Everything I write about function in archaic genomes starts with immune phenotypes. As early as 2006, my research was focused on understanding how adaptive gene variants from ancient populations like the Neanderthals may have been important to the evolution of later people. Even in that early work, I saw that immune system genes were among the best candidates for today’s people to have inherited from archaic groups.
I was drawing my comparisons from nonhuman species like cattle, in which geneticists had documented gene flow across distantly related populations—a phenomenon called introgression. Some of the most common introgressed genes were involved in the immune system of those animals.
It’s easy to see why: Pathogens often find ways to hop across natural boundaries, even the boundaries between species. When they do, the pathogens’ new hosts may benefit from gene variants that evolved in other populations that coevolved with similar pathogens.
When Svante Pääbo’s research team first recovered ancient DNA of Neanderthals and Denisovans, established researchers in immunogenetics quickly started looking at these genomes. One of the first studies to investigate possible functional effects of Denisovan and Neanderthal genes was published in 2011 by Laurent Abi-Rached and collaborators, who looked at the large family of genes known as the human leukocyte antigen (HLA) complex. In other vertebrates, these genes aren’t called “human”—instead they’re known as the major histocompatibility complex (MHC).

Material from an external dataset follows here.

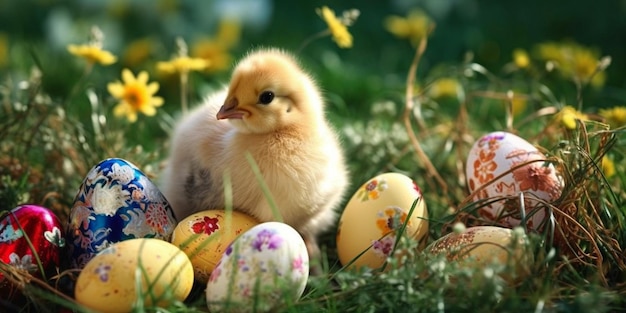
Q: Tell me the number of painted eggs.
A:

I’m coming to the stage of writing in my current book project that I have a lot of background research to share. I thought I would start by sharing some things about Denisovan DNA and its role in immunity.
The role of HLA
The immune system is complicated. A human genome has more than 20,000 protein-coding genes, and research has connected more than 1500 genes to immune responses. That’s at least seven percent of the genome.

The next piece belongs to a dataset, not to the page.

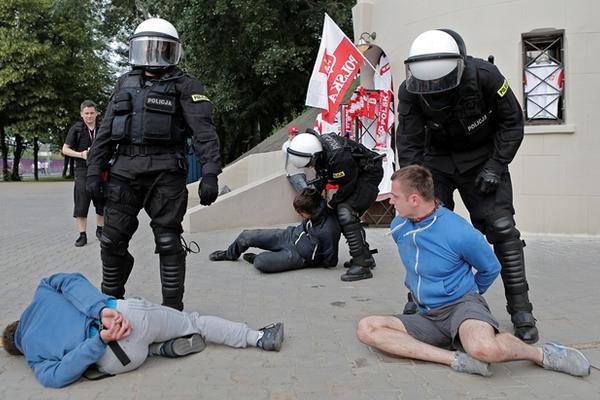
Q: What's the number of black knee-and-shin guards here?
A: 4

This complexity evolved not just during the seven-million-year evolution of hominins but across the hundreds of millions of years that vertebrates have diversified. Today immune systems help humans survive more than 1000 viruses, bacteria, fungi, and parasites that infect people around the world.
Most of the body’s cells use HLA class I molecules to help transport and display small fragments of proteins known as peptides on their cell membranes. One class of immune T cells, known as cytotoxic (CD8+) T cells, interact with the HLA class I molecules. When they detect a foreign antigen, like the kinds that are produced by viruses, the CD8+ T cells kill the infected cell.

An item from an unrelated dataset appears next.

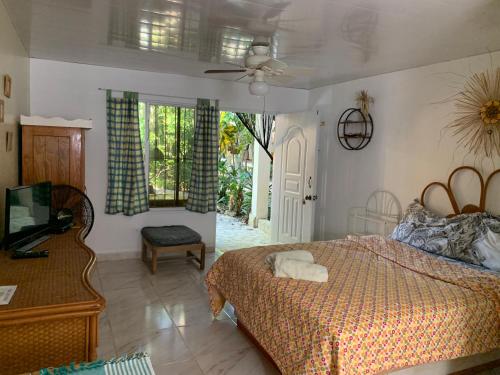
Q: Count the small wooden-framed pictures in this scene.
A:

Another class of immune cells, known as antigen-presenting cells (APCs), specialize in taking peptides from outside of cells. They combine these peptides with HLA class II molecules, and then present them to CD4+ T cells, the “helper” T cells. The “help” is that they activate another kind of cell, known as B cells, to produce antibodies. Antibodies are large Y-shaped proteins that can bind directly to viruses and bacteria, inhibiting them from infecting cells. Antibodies also tag the pathogens to help large immune cells called macrophages to engulf and destroy them.
Diversity is central to the function of the HLA system: Each of the genes has many alleles in human populations, and individuals with rare alleles sometimes have a big advantage when new pathogens strike, a pattern known as frequency-dependent selection. Having two different alleles for an HLA gene can sometimes provide dual protection against different pathogens, called heterozygote advantage. Both these patterns are known as balancing selection, and they can favor new alleles and haplotype combinations that gene flow brings into a population.
That includes genes from archaic human populations.
Studying haplotypes
For a particular gene, such as HLA-A, the different forms that can be detected are usually called alleles. The different genetic states of any polymorphism in DNA—including single nucleotide polymorphisms—likewise are usually called alleles.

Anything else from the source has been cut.